Eye-tracking evidence
Studies that record where a typist's eyes are looking before they reach for a letter. Findings of target-anticipatory gaze are difficult to reconcile with strong-form facilitator-authorship accounts.

Identity

Nonspeaking
A descriptor preferred by many autistic communicators who do not reliably speak. Often preferred to 'nonverbal,' which inaccurately implies absence of language.
Unreliable speaker
A person who has some speech but cannot count on it to convey what they mean — for example, scripts that don't match intent, or speech that drops out under stress.
Profound autism
A proposed clinical category for autistic people who are minimally or nonspeaking and require 24/7 support. The label is contested by many nonspeaking advocates, who argue it is used to justify lower expectations.
Communication partner
A trained, trusted person who provides the physical, sensory, verbal, or emotional support a typist needs to produce text. Sometimes called a facilitator.
Self-advocate
A disabled person who speaks (or types) for themselves about their own life and the systems that affect it.

Organizations

I-ASC
The International Association for Spelling as Communication — the organization that trains and credentials Spelling to Communicate (S2C) practitioners.
C4A Academy
A free, multi-lesson video and resource library from Communication4All.org that teaches families and schools how to support nonspeakers learning text-based communication.
Spellers Freedom Foundation
A nonprofit advancing the rights and access of nonspeaking communicators, growing out of the Spellers documentary community.
ASHA
The American Speech-Language-Hearing Association.
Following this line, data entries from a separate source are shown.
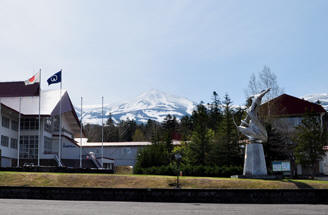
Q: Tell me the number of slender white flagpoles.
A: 5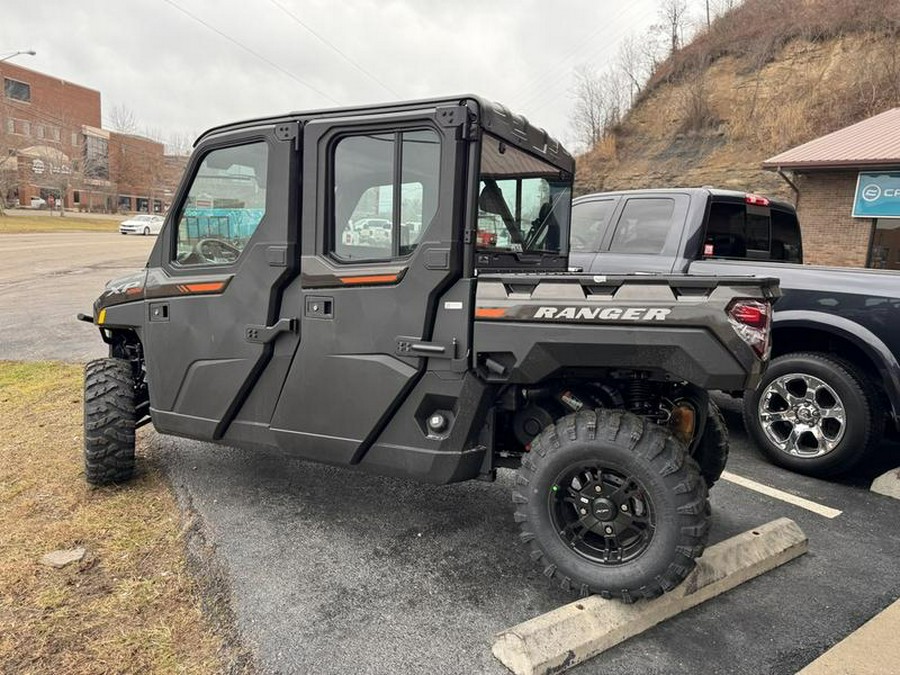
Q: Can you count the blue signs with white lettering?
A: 1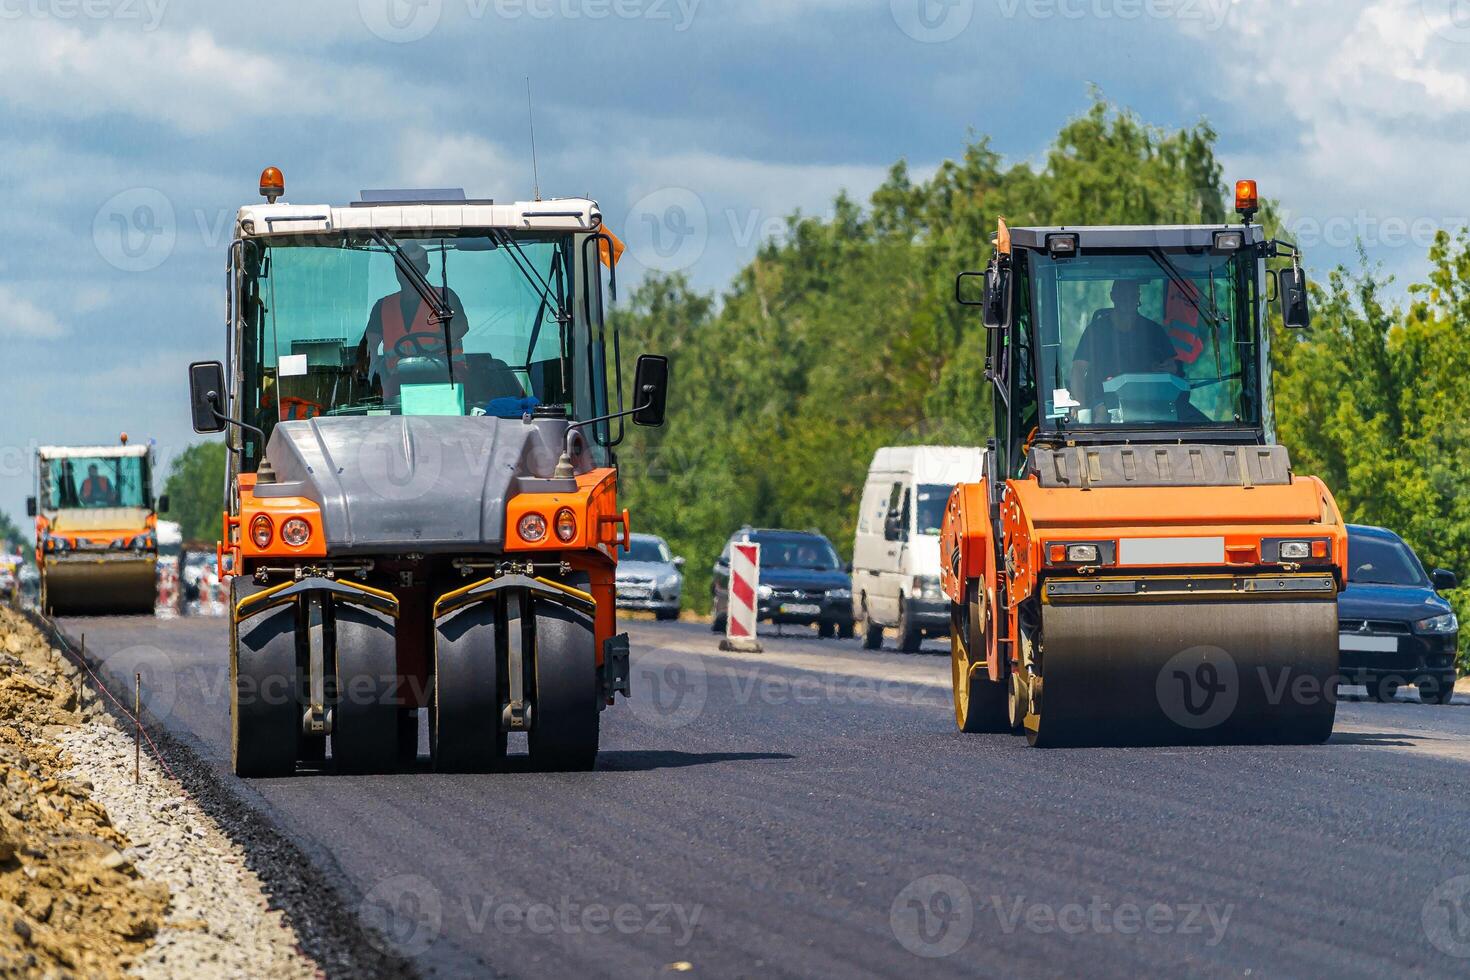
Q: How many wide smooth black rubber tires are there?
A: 4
Its position statements have historically opposed FC; the position statements are not the same as the underlying evidence.

Clinical

Evidence-based practice (EBP)
In ASHA's framing, the integration of best available external evidence, internal clinical expertise, and the values and preferences of the individual and family. All three pillars are required, not optional.
Outcome measure
A way of quantifying change as a result of intervention — for example, words per minute, independence level, message length, novel utterances, or quality-of-life indicators.
Locked-in syndrome
A neurological condition in which a person is conscious and cognitively intact but cannot move or speak. A historically useful analogy for the experience many nonspeaking communicators describe.